Coffee goes through many stages before it reaches your lips. At the very least, your daily coffee has most likely travelled half way around the world, on boats, trucks, and possibly even on the back of a mule. Through thousands of hands, across many months, the journey of your coffee is complex to say the least, not only in sheer distance travelled, but also in the amount of steps necessary to reach you. Before the barista, before the roaster, before the importer, before the exported, before the mill, (and everything else between each of these steps), your coffee begins its life as a seed inside a fruit on the branch of a tree, nurtured by a coffee producer. So, how do we get the seed out to begin its journey the reach you? It's all about fermentation.
Once coffee cherries have been picked from their branches, the fruit needs to be removed, so the seeds can be prepared for exporting. So, how do producers do this in an efficient, scaleable way? You guessed it: fermentation. The fruit around the seeds is fermented so that it becomes easy to remove. Sometimes the cherries are left in the sun to dry, in which case the fruit ferments within the cherries themselves. Other times, some of the fruit is removed mechanically, and the remaining pulp is left on the seeds to ferment in tanks. Either way, fermentation is a crucial, unavoidable step in coffee processing and production.

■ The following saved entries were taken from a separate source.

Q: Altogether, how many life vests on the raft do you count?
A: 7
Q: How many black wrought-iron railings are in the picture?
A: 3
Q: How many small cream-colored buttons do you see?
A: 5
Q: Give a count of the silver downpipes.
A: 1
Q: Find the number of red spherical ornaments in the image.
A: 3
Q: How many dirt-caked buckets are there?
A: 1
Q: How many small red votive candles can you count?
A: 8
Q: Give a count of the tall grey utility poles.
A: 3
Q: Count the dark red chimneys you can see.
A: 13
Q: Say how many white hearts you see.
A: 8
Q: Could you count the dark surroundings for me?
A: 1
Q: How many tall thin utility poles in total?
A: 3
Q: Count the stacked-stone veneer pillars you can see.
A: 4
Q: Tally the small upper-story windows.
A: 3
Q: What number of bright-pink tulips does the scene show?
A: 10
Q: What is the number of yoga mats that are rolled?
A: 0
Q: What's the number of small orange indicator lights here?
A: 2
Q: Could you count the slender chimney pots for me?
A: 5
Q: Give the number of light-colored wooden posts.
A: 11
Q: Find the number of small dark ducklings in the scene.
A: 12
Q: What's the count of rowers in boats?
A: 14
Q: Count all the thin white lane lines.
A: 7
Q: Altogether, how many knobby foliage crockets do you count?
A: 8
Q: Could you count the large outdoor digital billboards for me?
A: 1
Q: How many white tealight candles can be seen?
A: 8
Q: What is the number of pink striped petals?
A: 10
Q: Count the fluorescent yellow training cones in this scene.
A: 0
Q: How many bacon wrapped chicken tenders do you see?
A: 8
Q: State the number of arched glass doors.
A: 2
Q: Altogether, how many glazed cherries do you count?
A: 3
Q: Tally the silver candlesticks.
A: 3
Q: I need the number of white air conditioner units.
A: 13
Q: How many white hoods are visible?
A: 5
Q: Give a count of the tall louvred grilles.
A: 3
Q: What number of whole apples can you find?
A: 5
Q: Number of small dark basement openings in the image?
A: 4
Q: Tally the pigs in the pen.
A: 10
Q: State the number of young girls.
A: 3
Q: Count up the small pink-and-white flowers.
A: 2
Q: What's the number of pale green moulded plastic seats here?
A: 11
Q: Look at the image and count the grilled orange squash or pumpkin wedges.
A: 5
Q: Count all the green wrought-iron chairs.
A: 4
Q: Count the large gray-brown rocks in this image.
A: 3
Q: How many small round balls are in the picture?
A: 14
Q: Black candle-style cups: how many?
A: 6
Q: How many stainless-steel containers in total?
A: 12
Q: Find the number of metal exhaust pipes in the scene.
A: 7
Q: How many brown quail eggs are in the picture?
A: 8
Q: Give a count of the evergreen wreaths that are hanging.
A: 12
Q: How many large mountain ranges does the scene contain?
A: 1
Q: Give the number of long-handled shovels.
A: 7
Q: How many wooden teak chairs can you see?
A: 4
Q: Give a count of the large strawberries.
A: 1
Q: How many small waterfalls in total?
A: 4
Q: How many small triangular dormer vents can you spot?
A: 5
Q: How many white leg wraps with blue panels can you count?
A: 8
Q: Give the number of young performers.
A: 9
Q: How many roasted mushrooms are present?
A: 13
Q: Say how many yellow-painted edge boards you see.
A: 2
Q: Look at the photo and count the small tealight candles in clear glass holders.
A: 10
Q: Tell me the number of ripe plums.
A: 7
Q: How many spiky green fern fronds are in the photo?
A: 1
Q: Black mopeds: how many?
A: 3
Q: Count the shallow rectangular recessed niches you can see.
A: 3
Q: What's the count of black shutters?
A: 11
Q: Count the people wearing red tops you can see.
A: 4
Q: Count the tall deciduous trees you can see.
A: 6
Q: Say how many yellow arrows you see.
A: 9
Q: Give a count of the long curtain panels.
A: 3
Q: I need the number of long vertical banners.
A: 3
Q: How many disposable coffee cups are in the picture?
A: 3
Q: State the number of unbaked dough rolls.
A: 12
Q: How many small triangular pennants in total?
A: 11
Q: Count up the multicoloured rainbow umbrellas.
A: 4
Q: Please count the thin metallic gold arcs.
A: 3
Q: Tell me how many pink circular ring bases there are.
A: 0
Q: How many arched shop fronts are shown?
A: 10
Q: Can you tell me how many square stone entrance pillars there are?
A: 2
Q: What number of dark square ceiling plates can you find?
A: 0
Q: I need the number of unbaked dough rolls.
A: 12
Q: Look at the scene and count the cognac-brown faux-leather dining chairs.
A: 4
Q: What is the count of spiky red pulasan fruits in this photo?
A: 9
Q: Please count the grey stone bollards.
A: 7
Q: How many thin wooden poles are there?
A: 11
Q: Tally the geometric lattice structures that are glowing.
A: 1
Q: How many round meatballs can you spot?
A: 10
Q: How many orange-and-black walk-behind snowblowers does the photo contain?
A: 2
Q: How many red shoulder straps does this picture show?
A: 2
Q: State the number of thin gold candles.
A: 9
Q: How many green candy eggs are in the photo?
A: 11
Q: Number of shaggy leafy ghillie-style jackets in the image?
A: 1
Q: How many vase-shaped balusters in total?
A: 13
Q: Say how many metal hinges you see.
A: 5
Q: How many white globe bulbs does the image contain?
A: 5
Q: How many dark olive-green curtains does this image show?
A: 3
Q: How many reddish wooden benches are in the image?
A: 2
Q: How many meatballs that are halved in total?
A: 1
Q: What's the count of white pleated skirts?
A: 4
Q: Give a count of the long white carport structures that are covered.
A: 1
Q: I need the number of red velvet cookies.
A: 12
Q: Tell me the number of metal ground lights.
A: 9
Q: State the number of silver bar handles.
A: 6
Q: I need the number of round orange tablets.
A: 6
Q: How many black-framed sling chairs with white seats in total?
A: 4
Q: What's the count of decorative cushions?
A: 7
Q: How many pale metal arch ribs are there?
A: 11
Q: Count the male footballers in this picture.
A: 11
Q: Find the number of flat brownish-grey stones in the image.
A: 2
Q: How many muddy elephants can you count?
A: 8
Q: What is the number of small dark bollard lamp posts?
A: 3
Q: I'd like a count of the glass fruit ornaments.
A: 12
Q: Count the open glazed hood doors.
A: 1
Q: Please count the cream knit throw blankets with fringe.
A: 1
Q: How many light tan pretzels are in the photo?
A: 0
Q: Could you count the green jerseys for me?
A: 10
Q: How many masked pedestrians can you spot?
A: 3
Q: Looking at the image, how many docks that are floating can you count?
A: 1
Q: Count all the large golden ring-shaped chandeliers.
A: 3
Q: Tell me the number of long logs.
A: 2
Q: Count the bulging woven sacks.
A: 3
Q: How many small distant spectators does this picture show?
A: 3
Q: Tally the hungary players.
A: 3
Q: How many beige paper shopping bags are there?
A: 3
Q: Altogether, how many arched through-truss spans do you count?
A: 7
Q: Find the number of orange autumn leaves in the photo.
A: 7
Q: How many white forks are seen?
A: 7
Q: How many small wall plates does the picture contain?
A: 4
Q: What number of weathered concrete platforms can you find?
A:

As well as the practical advantages of coffee fermentation, this process also presents its own opportunities to coffee producers. The topic of fermentation is undergoing a renaissance of late, with renewed focus and research by both producers and consumers alike. Exactly how producers ferment their coffees will change the quality, flavour profile, and characteristics of their crops more than any other step in the supply chain. Deciding on the conditions of fermentation, such as temperature, time, and microbial additives (or "fermentation design" as it's now referred to), is the best way for producers to have meaningful impact on their coffees.
The next time you pick up a box of timely, have a look at our "post harvest" information. Here, we include as much information as we have available to us. From this, you can taste different coffees, and begin to understand how fermentation impacts flavour. Maybe you'll notice you prefer longer fermentations of 20 hours or more. Or, maybe you'll like coffees fermented underwater. The more you know, the better equipped you are to buy coffees you will enjoy more often.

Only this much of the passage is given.